Après tout, fait-il observer, le Printemps des peuples qui secoua l’Europe en 1848, fut écrasé partout. Et c’est exact. Le soulèvement hongrois, dirigé par Kossuth, fut réprimé par la Russie. Les intellectuels tchèques du Congrès slave furent massacrés par les troupes autrichiennes et les survivants durent s’exiler. Tiens, parmi eux, un certain Antonin Dvorak… Sa symphonie du Nouveau Monde est imprégnée de la nostalgie du pays natal – ce qui n’est pas souvent compris… Le soulèvement de Vienne fut maté. Et souvenons-nous comment, chez nous, en France, la Révolution de février 1848 finit sur les tragiques « journées de juin » de la même année, au cours duquel le gouvernement républicain fit tirer sur les ouvriers révoltés.

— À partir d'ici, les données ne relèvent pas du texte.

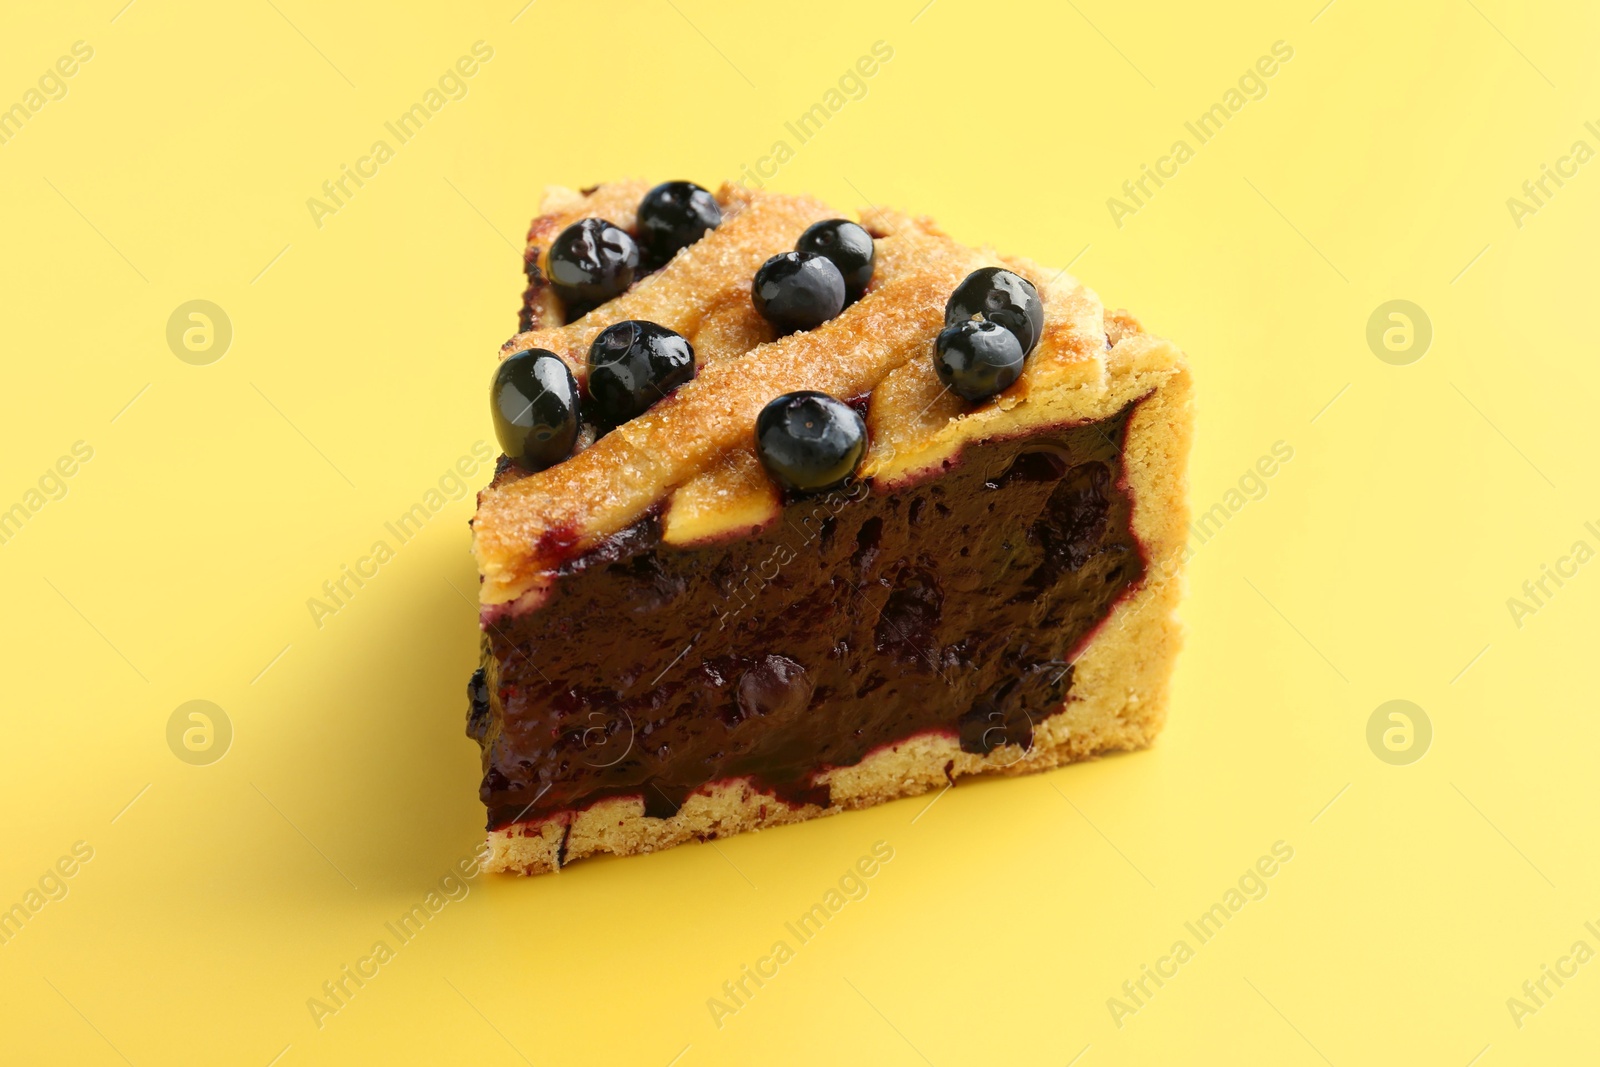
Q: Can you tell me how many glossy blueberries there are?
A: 9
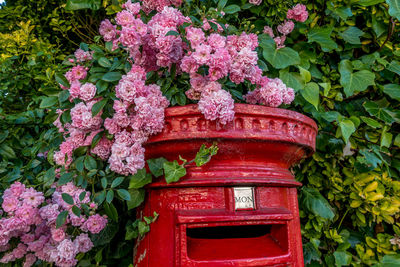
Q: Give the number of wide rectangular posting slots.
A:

Mais l’esprit de 1848, - libéralisme politique et principe des nationalités - finit tout de même par triompher en Europe progressivement au cours des années suivantes. Il le dut, selon Murwan Muasher, au progrès technique qui rendait les anciennes formes de domination obsolètes.

« Un processus du même ordre est en train de se produire dans le monde arabe », écrit-il. La jeunesse des pays arabes est connectée (240 millions de personnes, surtout les jeunes ont accès à internet). Comme on avait pu s’en rendre compte lors des Printemps, ils développent, parfois dans les marges du système, des activités économiques en phase avec la modernité mondialisée. Ces évolutions sont « largement passées inaperçues des pouvoirs publics » dans la mesure où leurs auteurs ont appris à se passer d’eux. Ils travaillent en dehors des structures traditionnelles, nouent des relations horizontales dans des sociétés encore fortement hiérarchisées.

Aujourd’hui, nombre de pays arabes souffrent d’une gouvernance désastreuse – « autoritarisme, corruption, systèmes éducatifs désuets, chômage ». Les systèmes politiques sont simplement en retard sur l’évolution des sociétés. Car celles-ci sont jeunes et dynamiques. Nous autres, en Europe, avons sans doute tort de nous focaliser sur des épiphénomènes comme le soi-disant Etat islamique – modèle qui ne fait guère rêver et qui est manifestement en recul. Le vrai défi du monde arabe, c’est la modernisation de ses institutions.